From tomato picker to brain surgeon

By Elisabeth Román

The life of Alfredo Quiñones-Hinojosa could easily be produced into a highly rated, rags-to-riches telenovela. Twenty years ago, risking his life and safety, Alfredo climbed over the border fence from Mexico into the United States. The economic and political crisis in Mexico had taken a toll on the Quiñones-Hinojosa’s small business, and the young man left home with dreams of providing for his family. It was a big responsibility for 19-year-old Alfredo and one he embraced with faith in God.

Like so many of Alfredo’s relatives who migrated before him, he began working in the California fields picking tomatoes, cotton and cantaloupes. He lived in an old camper, spoke no English, and at times had no food. But Alfredo had a fire in his gut, he had hope, believed in his own abilities, and his faith never wavered.

Soon after his arrival in this country, Quiñones-Hinojosa realized the importance of becoming immersed in the language and culture of his new home. He walked around with an English dictionary in his pocket, reading it any chance he got; he went to the movies to learn the language and culture, and signed up for English classes at a community college, where a teacher recognized his talent and encouraged him to attend the University of California, Berkeley. At Berkeley on a scholarship, the young immigrant discovered his passion for science and medicine.

Quiñones-Hinojosa was accepted into Harvard Medical School, where he graduated cum laude and delivered the commencement speech. It was during this time that he became a citizen of the United States. After graduating from Harvard, he went on complete his residency in neurosurgery at the University of California in San Francisco.

Today, Dr. Alfredo Quiñones-Hinojosa, formerly an undocumented tomato picker, is the Director of the Brain Tumor Surgery Program at the Johns Hopkins Bayview Campus and teaches Neurosurgery and Oncology, Neuroscience, and Cellular and Molecular Medicine at Johns Hopkins in Baltimore, Maryland.  His rough callus-ridden hands, evidence of his hard work in the fields, are gone. In their place the smooth, soft hands of a skilled surgeon emerged to save the lives of others.

“Just like any other immigrant, my future was obscure. I had no money or education, but the power to succeed was in me the whole time and I overcame all types of obstacles,” Dr. Quiñones-Hinojosa commented. “I closed my eyes and prayed that everything would be alright. If my dream was going to happen, then it would. Now I try to make this world a better place by fighting against cancer. I was put into this role for a reason: to make a difference. I succeeded thanks to my faith, by surrendering to a higher power and working hard every day. ” Through his research Dr. Quiñones-Hinojosa is currently working on a breakthrough in the treatment of brain cancer.

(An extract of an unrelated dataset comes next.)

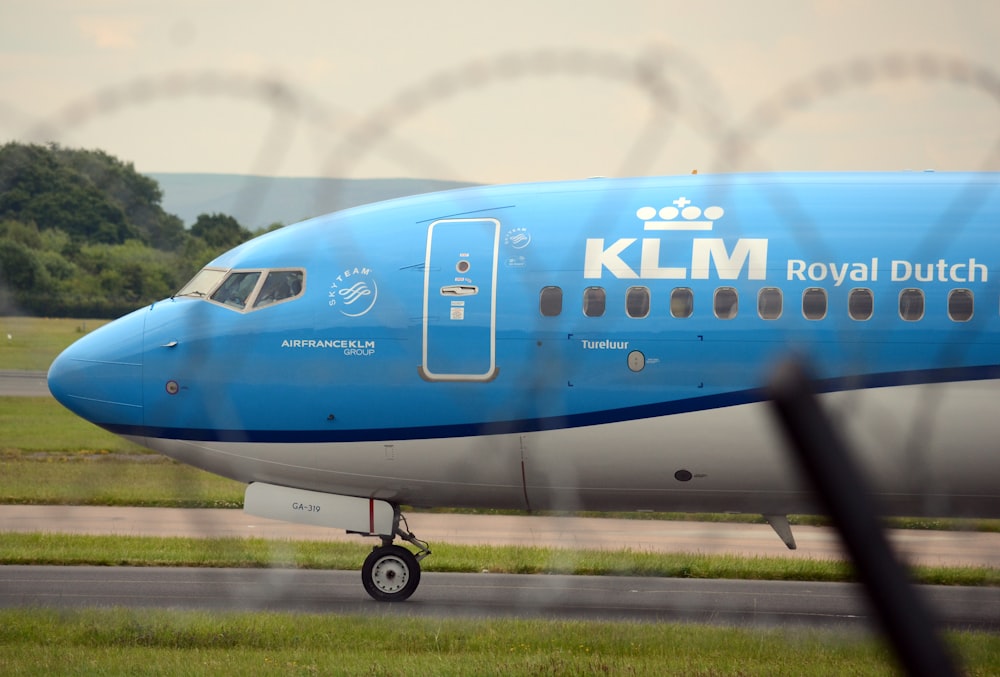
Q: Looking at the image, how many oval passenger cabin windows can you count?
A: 10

His faith was inculcated in him by his mother, a devout Catholic who made him go to church when he would have preferred not to. “But going to church instilled in me a faith in a higher force, so even at my worse times, I kept looking for that light; that hope of getting out of poverty. I believed in God and no matter how hard things were, I was going to make it.”

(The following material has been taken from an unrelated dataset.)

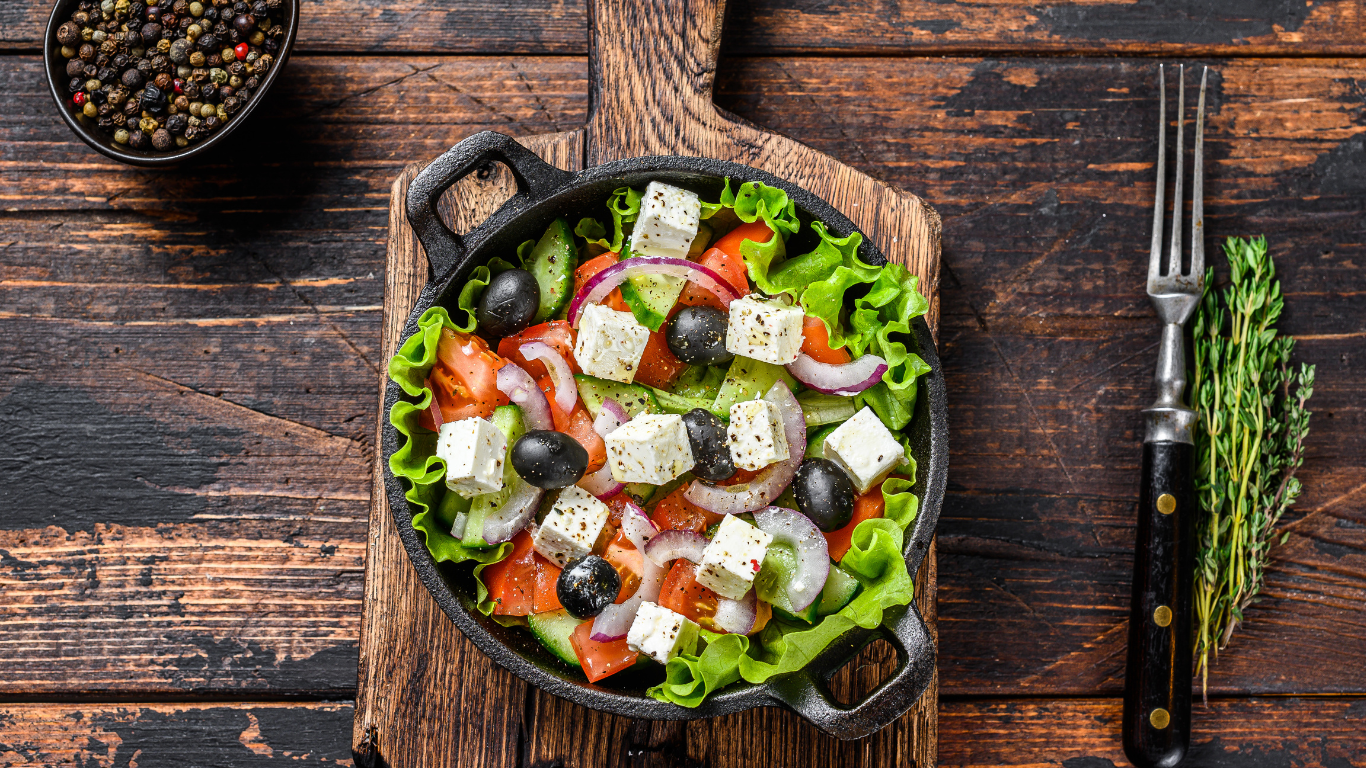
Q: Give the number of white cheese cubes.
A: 10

Dr. Quiñones-Hinajosa considers the greatest is how to harvest the power of our people. How do we develop the future scientists, inventors and doctors? How do we keep our children off the streets? Convinced that the key to overcoming these challenges can be found in education, the brain surgeon says this too has its share of challenges and difficulties. “Young people are not motivated to get a higher education. I have difficulty motivating even those in my own family to get an education and they have seen what it has done for me. This is our greatest challenge as a nation. “

For reflection

How do you strive for your education? Do you give up easily when you encounter obstacles?